Proprietários contra discriminação na tributação especial de imóveis

Proprietários contra discriminação na tributação especial de imóveis

A Associação Lisbonense de Proprietários (ALP) contestou a tributação especial, em sede de imposto de selo, sobre os imóveis avaliados em mais de um milhão de euros, considerando tratar-se de uma “discriminação” inscrita na proposta de lei.

Em comunicado, a associação lembra que a proposta do Governo não abrange os prédios destinados a fins não habitacionais pelo que a “sede de uma grande empresa ou o edifício de um banco nada pagam”.

“Salienta-se que nem sequer está previsto qualquer regime especial para os prédios com rendas antigas (anteriores a 1990), ao contrário do que sucede no IMI (Imposto Municipal sobre Imóveis)”, lê-se no comunicado da ALP.

Para os proprietários, a proposta “fere princípios elementares de justiça e constitui uma discriminação dos particulares em benefício das empresas”.
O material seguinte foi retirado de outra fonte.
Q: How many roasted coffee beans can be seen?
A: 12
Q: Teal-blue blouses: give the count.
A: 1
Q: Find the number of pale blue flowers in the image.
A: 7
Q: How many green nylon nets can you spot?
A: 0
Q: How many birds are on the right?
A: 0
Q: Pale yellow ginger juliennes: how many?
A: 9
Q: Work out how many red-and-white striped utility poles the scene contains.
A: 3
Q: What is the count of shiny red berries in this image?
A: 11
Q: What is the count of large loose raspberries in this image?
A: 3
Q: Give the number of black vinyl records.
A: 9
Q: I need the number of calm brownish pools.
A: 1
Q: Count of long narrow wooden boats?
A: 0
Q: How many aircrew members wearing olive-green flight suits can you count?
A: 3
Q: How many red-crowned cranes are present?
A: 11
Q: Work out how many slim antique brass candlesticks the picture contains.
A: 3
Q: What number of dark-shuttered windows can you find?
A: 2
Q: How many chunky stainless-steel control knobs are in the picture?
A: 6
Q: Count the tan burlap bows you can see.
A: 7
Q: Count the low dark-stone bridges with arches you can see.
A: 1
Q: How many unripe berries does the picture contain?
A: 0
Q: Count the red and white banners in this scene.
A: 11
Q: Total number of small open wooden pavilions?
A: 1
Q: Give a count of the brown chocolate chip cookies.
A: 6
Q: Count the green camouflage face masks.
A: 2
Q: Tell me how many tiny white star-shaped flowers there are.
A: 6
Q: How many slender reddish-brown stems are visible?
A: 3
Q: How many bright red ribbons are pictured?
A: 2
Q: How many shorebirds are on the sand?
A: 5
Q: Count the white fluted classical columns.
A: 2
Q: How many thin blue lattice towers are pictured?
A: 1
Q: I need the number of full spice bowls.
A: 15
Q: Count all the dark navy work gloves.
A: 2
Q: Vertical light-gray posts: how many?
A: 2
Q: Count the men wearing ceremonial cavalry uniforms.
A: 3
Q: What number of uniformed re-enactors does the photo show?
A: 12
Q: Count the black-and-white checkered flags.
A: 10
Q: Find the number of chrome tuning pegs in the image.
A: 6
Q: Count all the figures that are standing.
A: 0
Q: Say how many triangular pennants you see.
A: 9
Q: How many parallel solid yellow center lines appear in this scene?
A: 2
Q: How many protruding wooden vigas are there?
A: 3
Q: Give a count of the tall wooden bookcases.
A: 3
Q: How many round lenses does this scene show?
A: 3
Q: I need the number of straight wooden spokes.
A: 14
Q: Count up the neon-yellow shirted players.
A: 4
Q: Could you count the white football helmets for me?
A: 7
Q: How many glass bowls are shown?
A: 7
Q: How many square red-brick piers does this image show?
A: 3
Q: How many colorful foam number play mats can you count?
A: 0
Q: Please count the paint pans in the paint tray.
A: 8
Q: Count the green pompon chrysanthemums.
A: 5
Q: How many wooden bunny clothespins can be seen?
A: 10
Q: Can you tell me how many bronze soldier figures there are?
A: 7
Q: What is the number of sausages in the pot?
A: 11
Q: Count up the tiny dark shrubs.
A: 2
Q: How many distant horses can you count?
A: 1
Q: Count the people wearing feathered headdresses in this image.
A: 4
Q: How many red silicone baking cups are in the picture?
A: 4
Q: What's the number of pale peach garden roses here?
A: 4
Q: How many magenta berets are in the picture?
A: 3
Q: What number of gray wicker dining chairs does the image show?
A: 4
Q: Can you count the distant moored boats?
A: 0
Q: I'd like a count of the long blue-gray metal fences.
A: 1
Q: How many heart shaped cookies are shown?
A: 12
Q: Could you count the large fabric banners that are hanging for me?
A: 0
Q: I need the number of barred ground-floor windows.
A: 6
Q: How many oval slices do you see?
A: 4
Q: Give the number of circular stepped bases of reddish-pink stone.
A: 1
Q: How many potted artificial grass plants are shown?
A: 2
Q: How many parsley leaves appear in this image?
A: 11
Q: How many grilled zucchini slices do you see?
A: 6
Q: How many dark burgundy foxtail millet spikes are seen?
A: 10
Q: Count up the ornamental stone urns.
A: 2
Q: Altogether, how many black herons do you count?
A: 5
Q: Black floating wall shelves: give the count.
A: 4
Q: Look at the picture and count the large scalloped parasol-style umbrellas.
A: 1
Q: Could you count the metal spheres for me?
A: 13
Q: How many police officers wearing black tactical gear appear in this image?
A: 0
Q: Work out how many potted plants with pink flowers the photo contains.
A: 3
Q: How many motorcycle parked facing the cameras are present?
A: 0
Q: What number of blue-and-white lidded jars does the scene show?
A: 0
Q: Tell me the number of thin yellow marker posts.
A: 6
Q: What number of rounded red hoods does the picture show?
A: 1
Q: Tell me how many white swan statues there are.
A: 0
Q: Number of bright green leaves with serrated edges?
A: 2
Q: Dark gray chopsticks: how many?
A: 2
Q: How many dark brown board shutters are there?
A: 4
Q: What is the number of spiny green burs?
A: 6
No documento do Governo é possível verificar que em 2012, mais concretamente, até ao final de Novembro, os proprietários de casas cujo valor patrimonial seja superior a um milhão de euros terão de pagar, a título de Imposto do Selo, uma taxa adicional de 0,8 por cento, caso o imóvel ainda não tenha sido avaliado segundo as regras do Imposto Municipal sobre Imóveis (IMI), aprovado em 2003. Caso o imóvel já tenha sido avaliado pelas novas regras, então a taxa será de 0,5 por cento.

Para 2013 a taxa a aplicar será única e de um por cento.

Esta imposto será somado ao já em vigor e que estabelece que as casas que ainda não foram avaliadas pelas regras do IMI ficam sujeitos a uma taxa entre 0,5 por cento e 0,8 por cento e as casas avaliadas ficam sujeitas a uma taxa entre 0,3 por cento e 0,5 por cento. A definição da taxa exacta a aplicar é feita pelo Município onde a mesma se situa.

O diploma que o Governo quer ver aprovado prevê ainda uma taxa adicional de imposto de 7,5 por cento para as casas cujos proprietários não sejam pessoas individuais e estejam registados em 'offshores'. Esta taxa aplica-se também já em 2012.

As taxas adicionais que o Governo quer ver em prática aplicam-se apenas aos imóveis destinados a habitação, deixando de fora todos os outros.